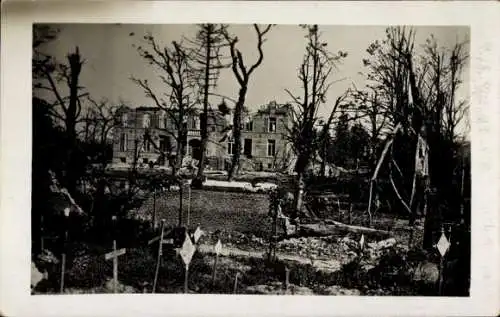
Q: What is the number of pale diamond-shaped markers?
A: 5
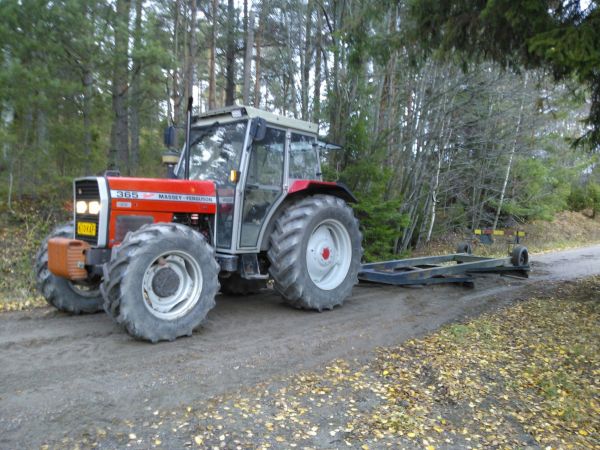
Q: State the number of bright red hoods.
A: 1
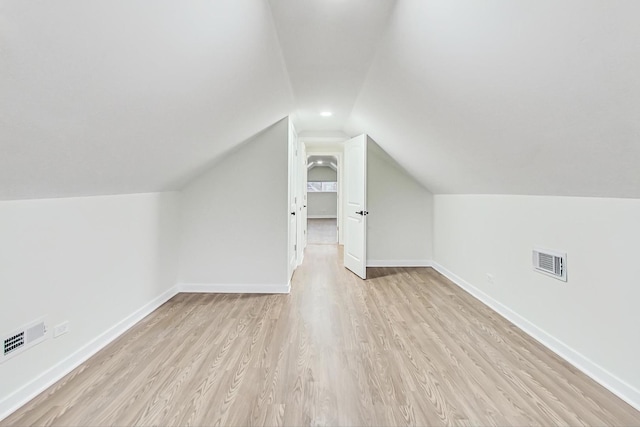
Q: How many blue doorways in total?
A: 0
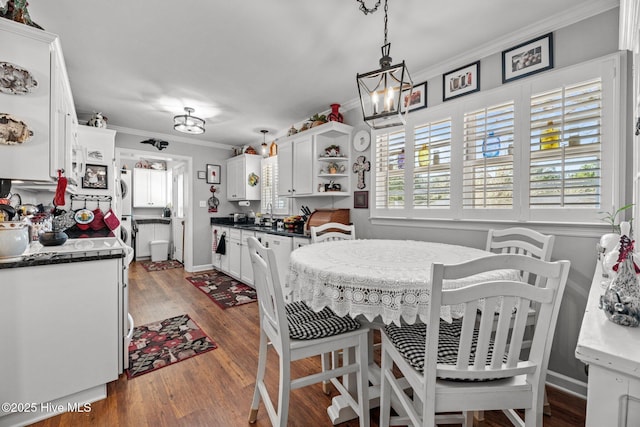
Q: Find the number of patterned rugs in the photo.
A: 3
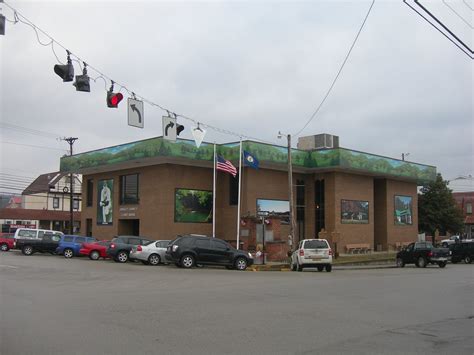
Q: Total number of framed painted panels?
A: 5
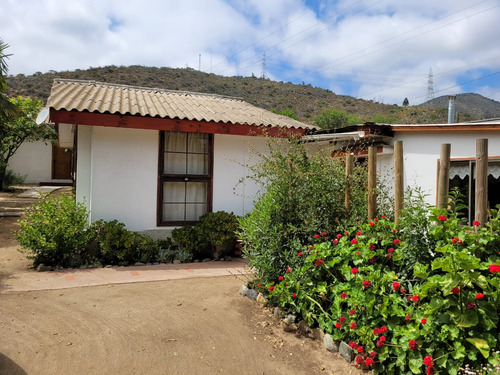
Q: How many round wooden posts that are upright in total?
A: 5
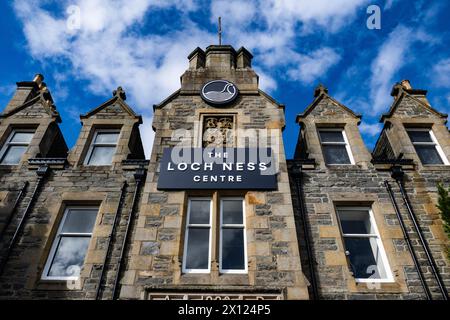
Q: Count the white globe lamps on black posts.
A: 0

__WHAT IS REQUIRED__
Once the pictures are set aside, repeat the data above exactly.

__ANSWER BOX__
Q: What is the number of pale diamond-shaped markers?
A: 5
Q: State the number of bright red hoods.
A: 1
Q: How many blue doorways in total?
A: 0
Q: Find the number of patterned rugs in the photo.
A: 3
Q: Total number of framed painted panels?
A: 5
Q: How many round wooden posts that are upright in total?
A: 5
Q: Count the white globe lamps on black posts.
A: 0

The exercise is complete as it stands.